In elevation, snap the base of the vase to the top surface of the furniture so it rests on the console or table rather than floating. In plan, place it where you want the styled accent and rotate freely — a vase looks the same from any angle, so orientation is purely about composition. To style a long console, copy the vase, vary the scale of two or three instances, and group them at one end rather than spacing them evenly; asymmetry reads as deliberate styling.
Where decorative vase blocks are used
Vases appear across residential and commercial interiors: living-room coffee and console tables, dining tables, bedroom dressers, hallway consoles, reception and hotel-lobby desks, restaurant tables, spa reception areas and retail display surfaces. They are a staple of styled presentation elevations and concept boards, where a vase of flowers instantly warms an otherwise clinical drawing.

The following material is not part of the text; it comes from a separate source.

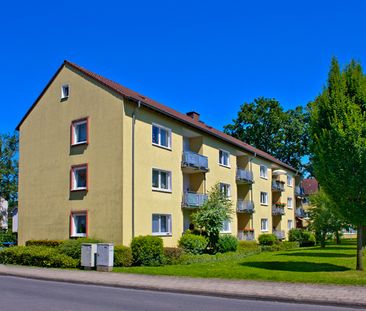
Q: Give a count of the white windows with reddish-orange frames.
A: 3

Pair vase blocks with the decorative-bottle, picture-frame and wall-art blocks in the accessories category to style a complete surface — a vase and a stack of books on a console beneath a piece of art, say. They also work alongside the planter blocks when you want a mix of cut-flower styling and living greenery in the same room. Because every block is free and licence-clear, the same vase carries from a quick concept sketch through to a fully detailed interior elevation set.
Styling tips and layer discipline
A vase is decor, so keep it on a dedicated styling or accessories layer, never on the furniture or building layers. That lets you switch between a bare 'as-built' elevation and a fully styled presentation view with a single layer toggle, and keeps the vases out of any furniture schedule or quantity take-off, since loose styling pieces are rarely part of the contract.

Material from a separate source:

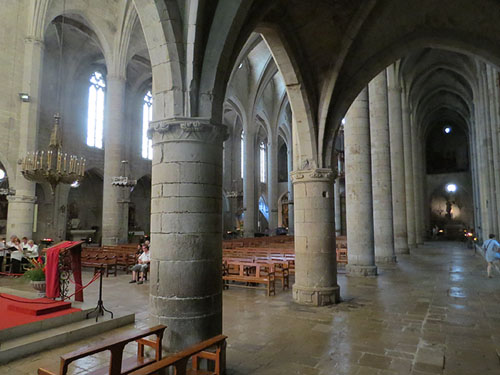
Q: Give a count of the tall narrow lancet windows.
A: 4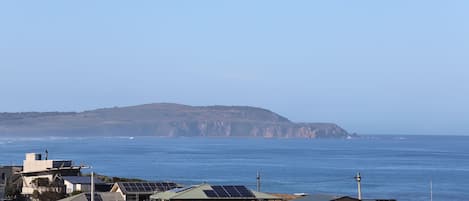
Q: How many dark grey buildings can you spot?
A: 1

A couple of composition habits make vases work harder. First, vary heights: a tall slim vase next to a low bowl reads as a styled vignette, while two identical vases read as a showroom display. Second, mind the flowers in elevation — a tall branch arrangement is a quick way to fill empty wall space above a low sideboard without adding another piece of furniture or art. And because the floral content sits on its own sub-layer, you can show the client the same room both with a generous arrangement and with a restrained empty vase, letting them choose how lush the final styling should be.
Free download
Browse the full library — DWG & DXF, no signup.
Questions
Frequently asked
Do the vase blocks come in plan or elevation?+
Both. A vase reads well from above as a small circle or oval in plan, and from the side as a silhouette in elevation. Many blocks here ship both views in the same DWG so you can style a plan and a matching elevation.
Can I remove the flowers and keep just the vase?+
Yes. On planted versions the flowers and the vessel sit on separate sub-layers, so you can freeze the floral arrangement and leave a clean empty vase for a more minimal scheme.
What units are the vase blocks drawn in?+
Full size in millimetres. Insert at scale 1 in a millimetre drawing, 0.001 in a metre drawing, or set INSUNITS to millimetres so AutoCAD rescales automatically when you insert.
Are the decorative vase blocks free for commercial use?+
Yes. Every vase block downloads free in DWG and DXF with no signup, no watermark and no attribution requirement, and they are cleared for commercial project use.